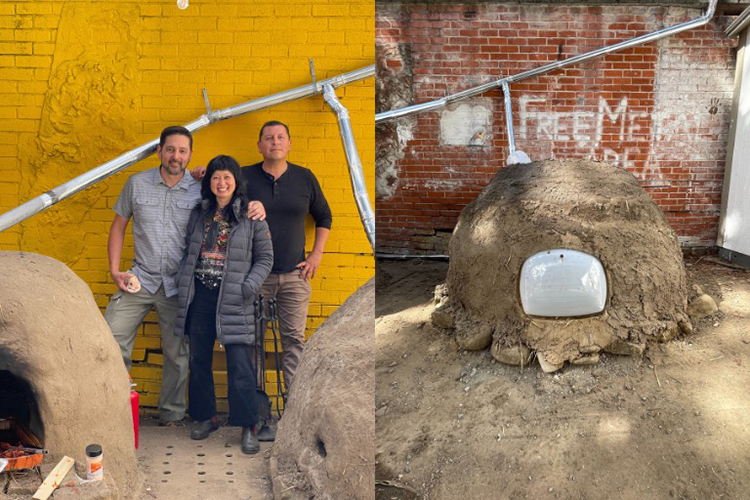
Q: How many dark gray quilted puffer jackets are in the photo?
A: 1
==
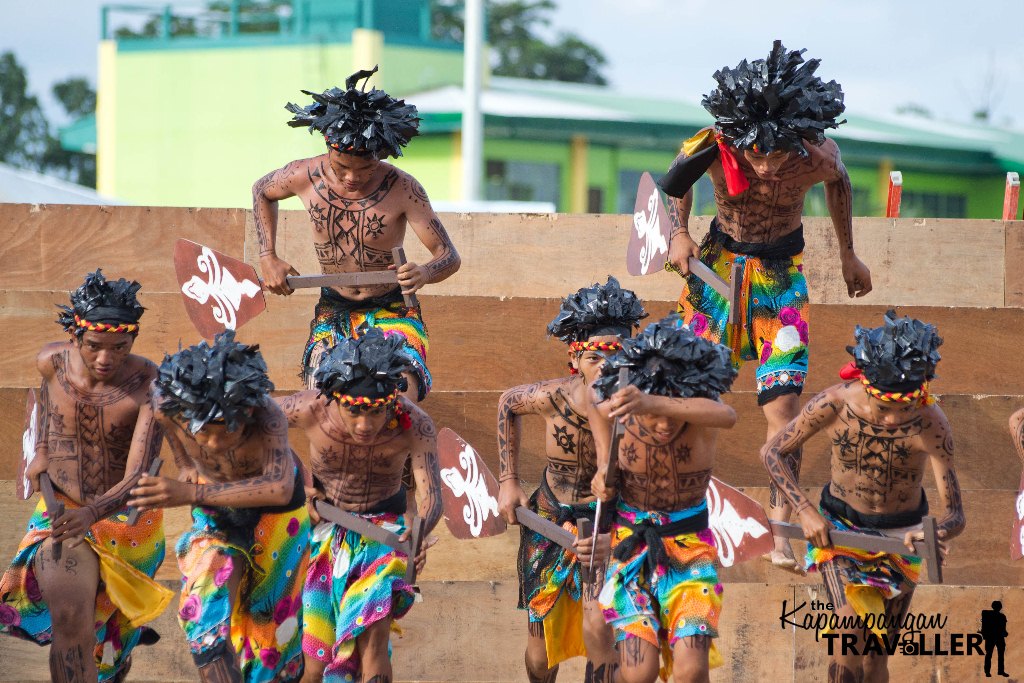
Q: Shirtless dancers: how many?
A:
* * *
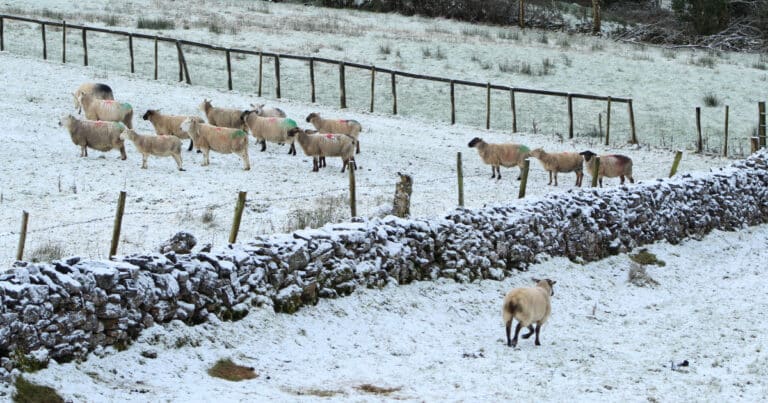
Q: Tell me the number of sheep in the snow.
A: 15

» **Assignment**
Looking only at the entries, count the lines that contain the word "many", then state that count and nothing else.

» **Solution to this problem**
2